Cisco Exec Explains NAC Strategy Shift

"In the past year, we've moved from a purely framework approach to NAC to one that includes the framework and the NAC Appliance [formerly the Clean Access Appliance]," said John Stewart, chief security officer at Cisco, San Jose, Calif.

NAC protects corporate networks by ensuring that patches and software are up to date before allowing devices to access the network. The NAC framework is a reference architecture that combines the efforts of Cisco, Microsoft and more than 75 software partners. It relies on widespread adoption of the 802.1x authentication standard, which has yet to occur, according to Cisco.

Cisco's customers are still on board with the NAC framework, but many have embraced the NAC appliance model because they're looking for immediate, short-term results. The appliance also allows them to deploy NAC quickly—and to a degree seamlessly—without changing their network topology, Stewart said. "We've had customers ask Cisco for an interim step they can take as we work toward the NAC framework topology because it's going to take years for us to roll it out."

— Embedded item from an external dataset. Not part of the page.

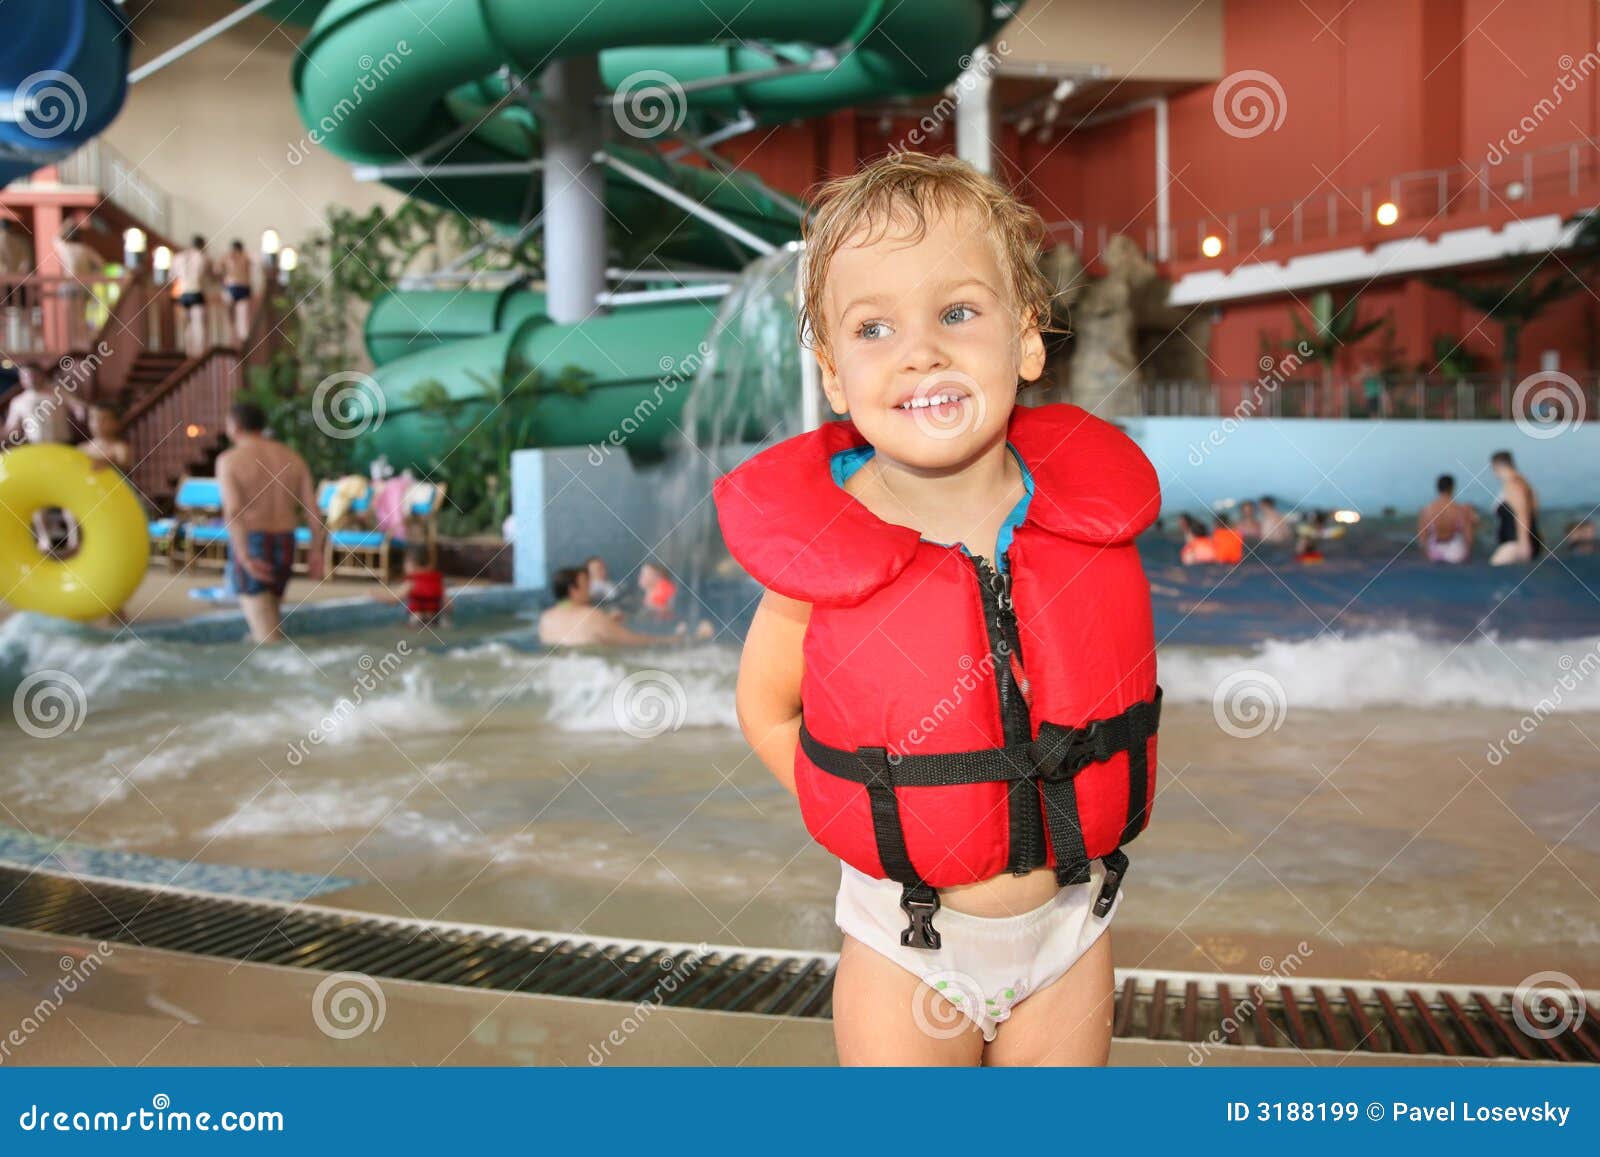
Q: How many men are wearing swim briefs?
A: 2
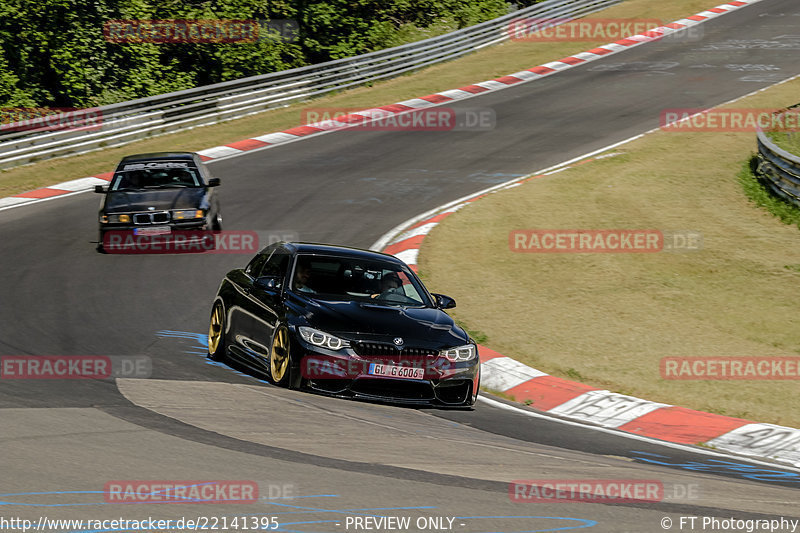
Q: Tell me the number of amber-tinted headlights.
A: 2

Another key aspect of Cisco's NAC strategy involves working with Microsoft to ensure that NAC and the Redmond, Wash.-based software giant's Network Access Protection (NAP) will work together. Cisco and Microsoft have provided few details on exactly how the interoperability will be achieved.

"We don't yet have the reference architecture that would allow us to point and say, 'Here's exactly how NAC and NAP are going to work together,' " Stewart said.

Interoperability between NAC and NAP will eventually be realized, said Chris Ellerman, national practice director for security at Dimension Data, a VAR in Reston, Va. "There are multiple ways to go about it, but in the future NAC will be implemented in the network layer and OS layer as a standard."